The past three decades have witnessed remarkable advancements in surface plasmon resonance (SPR) technology, which has significantly impacted clinical diagnosis, environmental monitoring, drug discovery, and polymer engineering, spanning a wide range of health and biological sciences [1][2][3]. The main strong points of the SPR assays lay in their non-invasive detection and real-time monitoring of binding events, such as antibody–antigen, protein-protein, enzyme-substrate or inhibitor [4][5], protein-DNA, receptor-drug, protein-polysaccharide [5][6], protein-virus [7], and living cell-exogenous stimuli [8][9]. Additionally, SPR detection allows direct measurements of affinity and kinetic constants of biomolecular interactions, and does not require fluorescence or radioactive labelling of biomolecules (which is notable, as such forms of labelling may impair binding) [10][11]. Since the introduction of SPR technology by Biacore in Sweden in 1990, the applications in the areas of biosensors, lab-on-a-chip (LOC), and point-of-care (POC) have experienced accelerated growth, as reflected by the number of published papers, reaching a peak between 2008 and 2010 [7][12]. The performances of the SPR sensors in terms of instrumentation, data processing, and analysis appear to be fully exploited and developed in the last eight years, yet reaching a plateau, probably due to the rise of localized surface plasmon resonance (LSPR) [12] and SPR imaging (SPRi) assays [13]. These SP (surface plasmon)-based optical techniques offer much higher sensitivity and facile extension to a highly multiplexed architecture than conventional SPR [4][14].

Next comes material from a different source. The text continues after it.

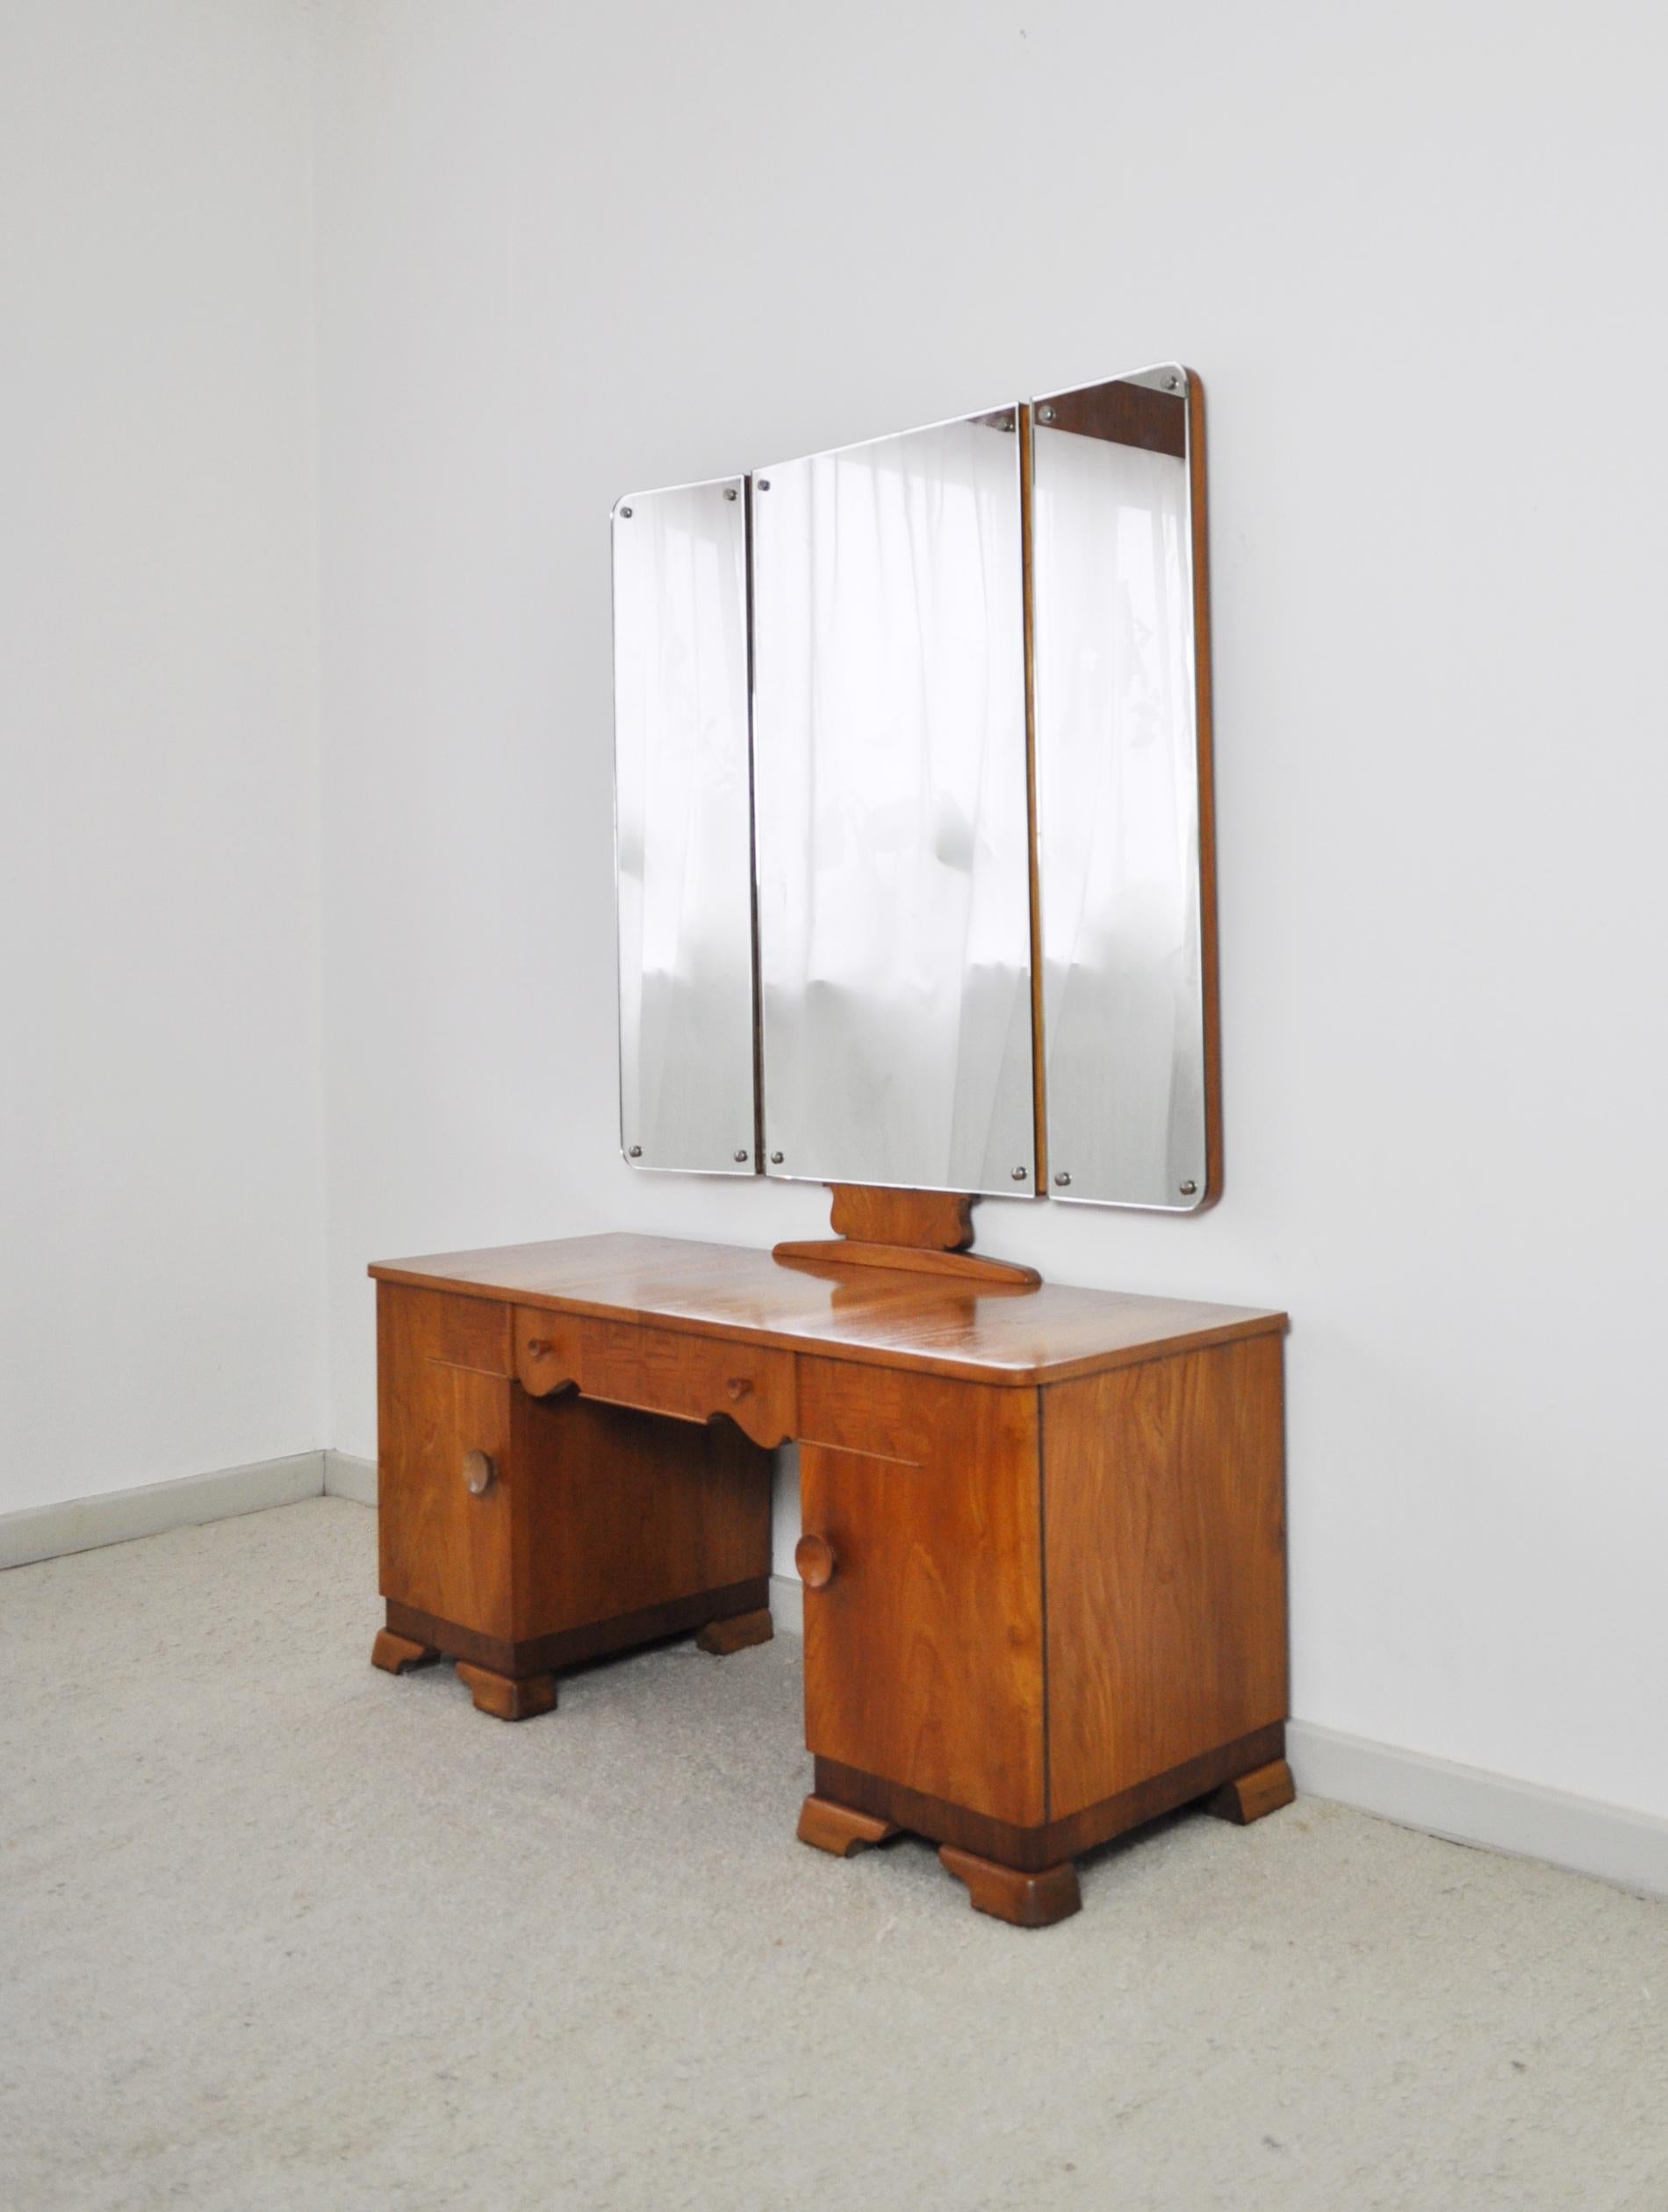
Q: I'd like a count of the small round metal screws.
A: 12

2. Basic Principles of SPR-Based Techniques

Most SPR sensing devices follow a common pattern: optical sensor, microfluidic chips, sampling system, data acquisition/analysis software[2][15]. Sample delivery to the sensor surface is typically ensured through continuous flow for kinetic measurements to prevent mass transport limitations, and stopped flow for affinity assays [15][16]. The SPR sensor is sensitive only to media near the chip surface (up to 300 nm) [4][17][18], therefore the design of the microflow cell plays a crucial role in achieving well-controlled, reproducible sample delivery and significantly reduced sample volume [12]. A rigorously controlled isothermal regime should also be maintained since temperature fluctuations greatly influence not only the SPR sensor response but also the kinetics and the affinity of the biomolecular interactions [19].
The basic components of the SPR sensor are a light source and its optical system, optical coupling components (a prism, grating, waveguide, or optical fiber), an imaging optical system, and a photodetector [12][20]. Starting from the configuration of the coupling components and the type of light wave modulation, various formats have recently been developed for both SPR and SPRi approaches to improve sensitivity and resolution, as will be further demonstrated.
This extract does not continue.